Hi Artie many thanks for your reply.........I will get on the case! regards Mike


----------



## Andrew Hicks

frogblogger said:


> Hi Mike,
> 
> If you're out in the sticks somewhere there is always satellite internet courtesy of TOT, but I know someone who has had big problems with this. Might be worth you contacting him direct after first reading the relevant entries on his blog. ["The Exotic Adventures of a Literary Sexagenarian."]
> 
> If you read right through to the last of the comments, he mentions switching to an AIS mobile internet connection, which seems to function well if slowly, and only costs him 380 baht for 100 hours.
> 
> Can't help you personally as I've always had a place in town somewhere, with a choice of various cable providers.



Absolutely right, Mike. Don't even think of getting TOT IP Star satellite internet.

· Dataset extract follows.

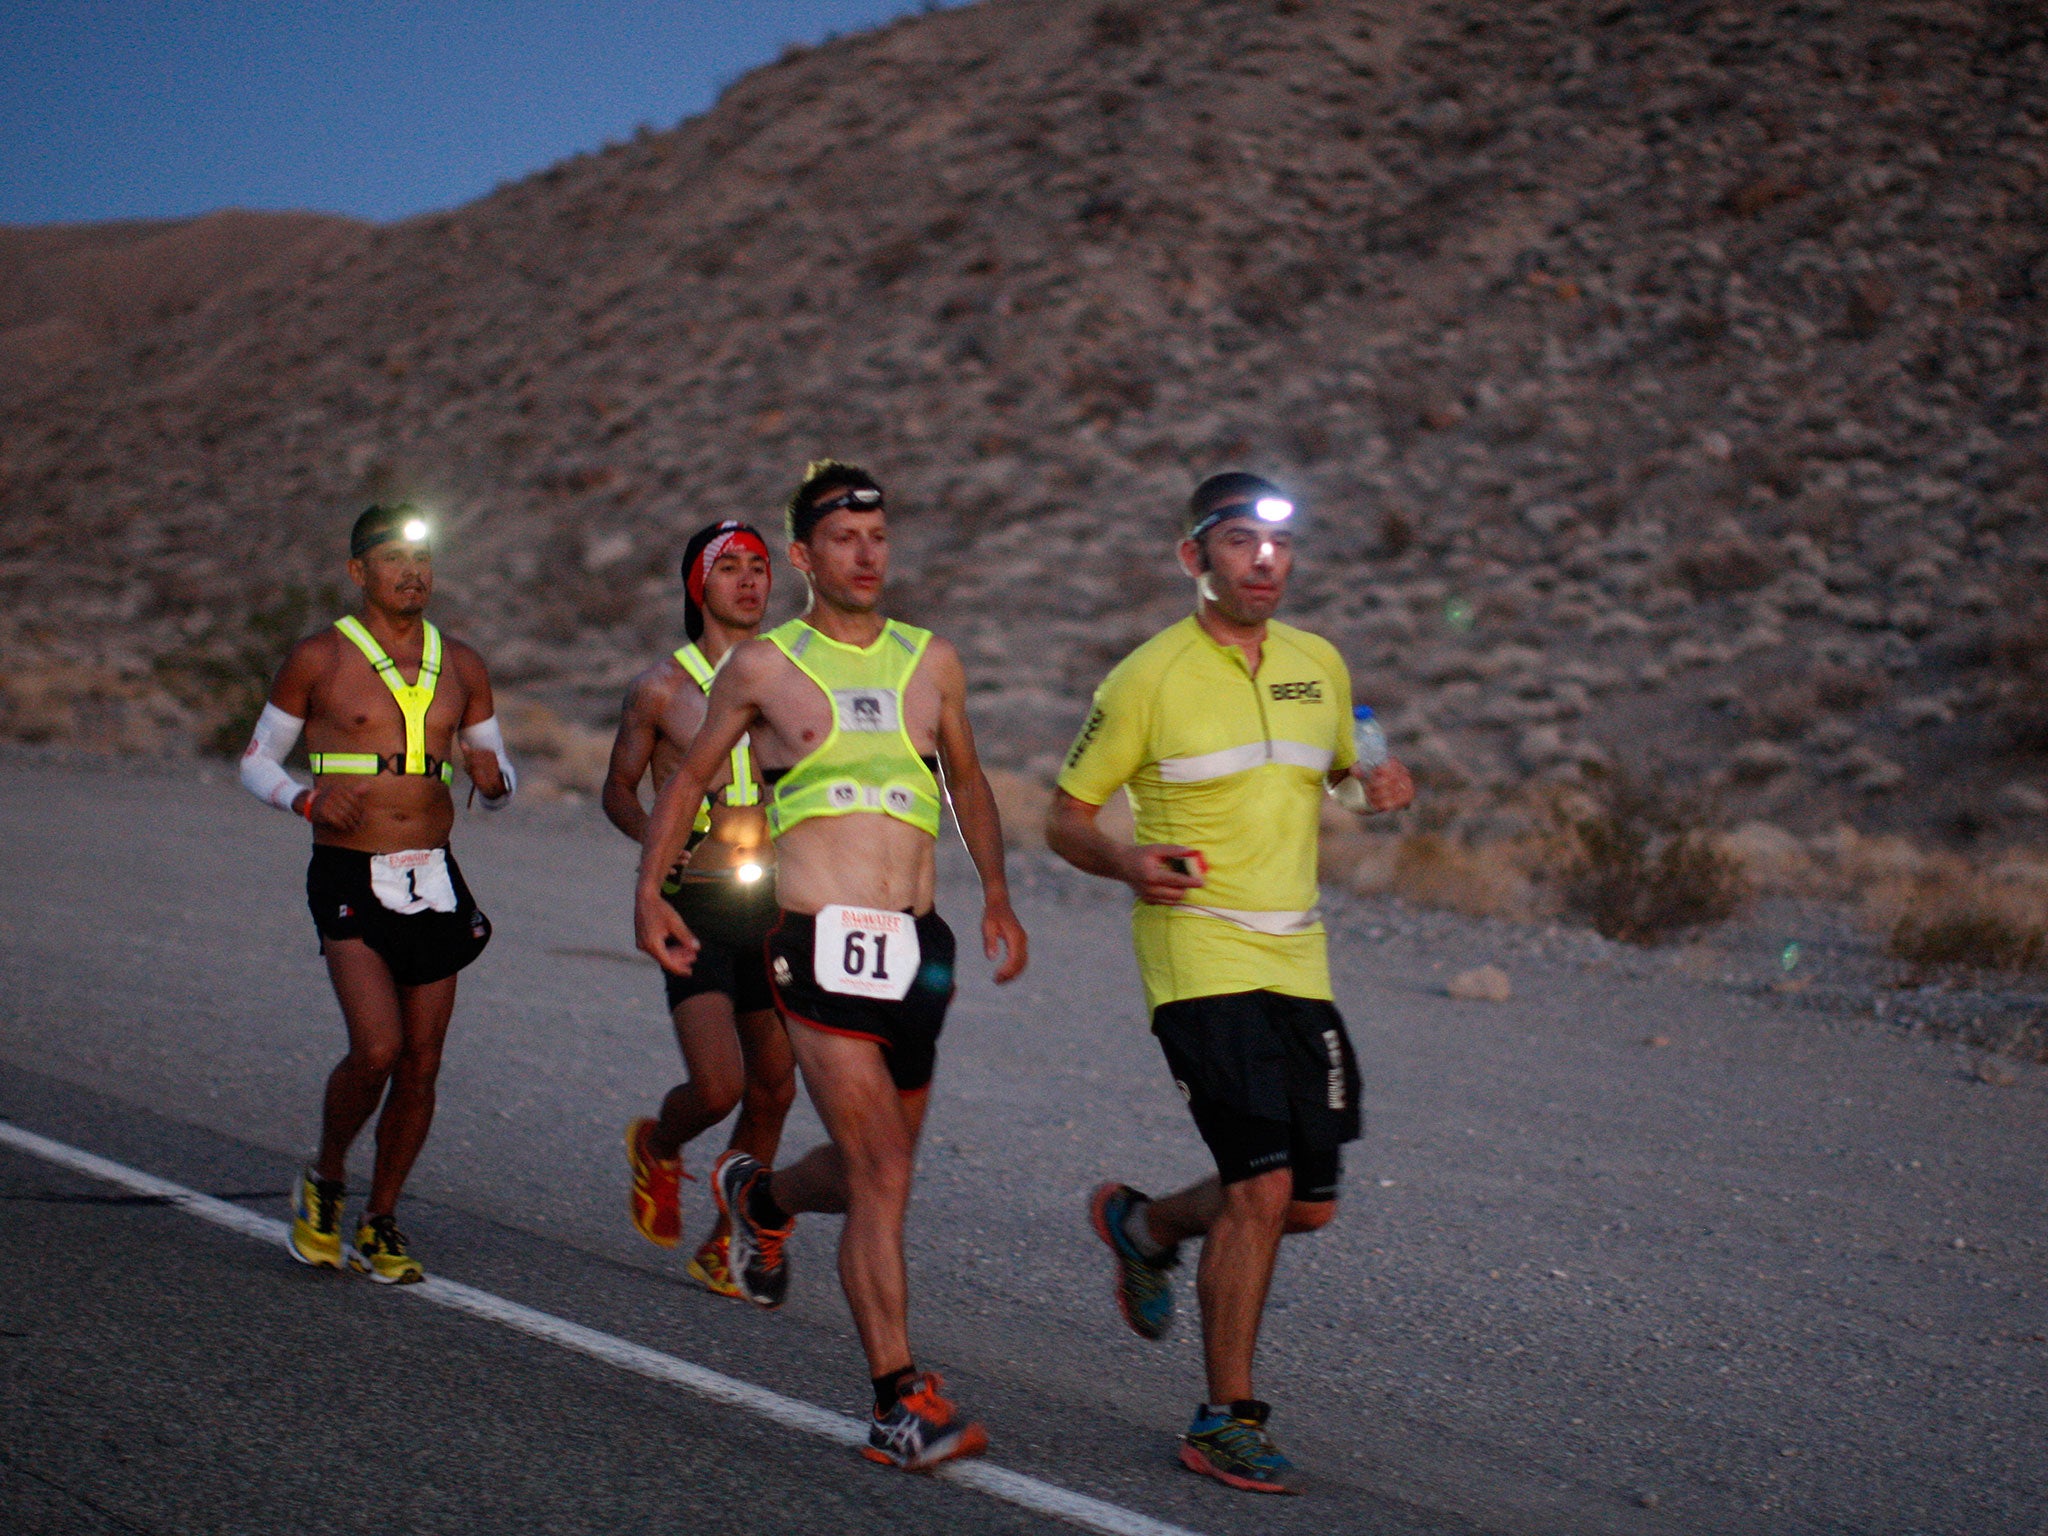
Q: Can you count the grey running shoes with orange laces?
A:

It's so bad and the service so awful that it's almost funny... indeed there's a chapter devoted to my internet agonies in"MY Thai Girl and I".

I'm now using an AIS simcard via my mobile and it's slow and cheap which is better than slow and expensive.

I just took my phone and laptop into an AIS shop in Surin town and they set it all up for me.

So far so good!

I can see my AIS pylon as well but it's not as close as yours.

Andrew Hicks


----------



## scubamike10

Thanks for your advise andrew I think its the only way forward, I am going out in feb and will take out a bluetooth phone from the uk ...................the thought of having an internet connention in my house is quite exciting!! sad isnt it?!! cheers Mike


----------



## Andrew Hicks

scubamike10 said:


> Thanks for your advise andrew I think its the only way forward, I am going out in feb and will take out a bluetooth phone from the uk ...................the thought of having an internet connention in my house is quite exciting!! sad isnt it?!! cheers Mike



Sad to be without an internet connection!

Living in my Surin village I have never subscribed for English television and can't always get the Bangkok Post but the internet is a very important link with the outside world.

Without it I couldn't be writing this post to you!

Andrew


----------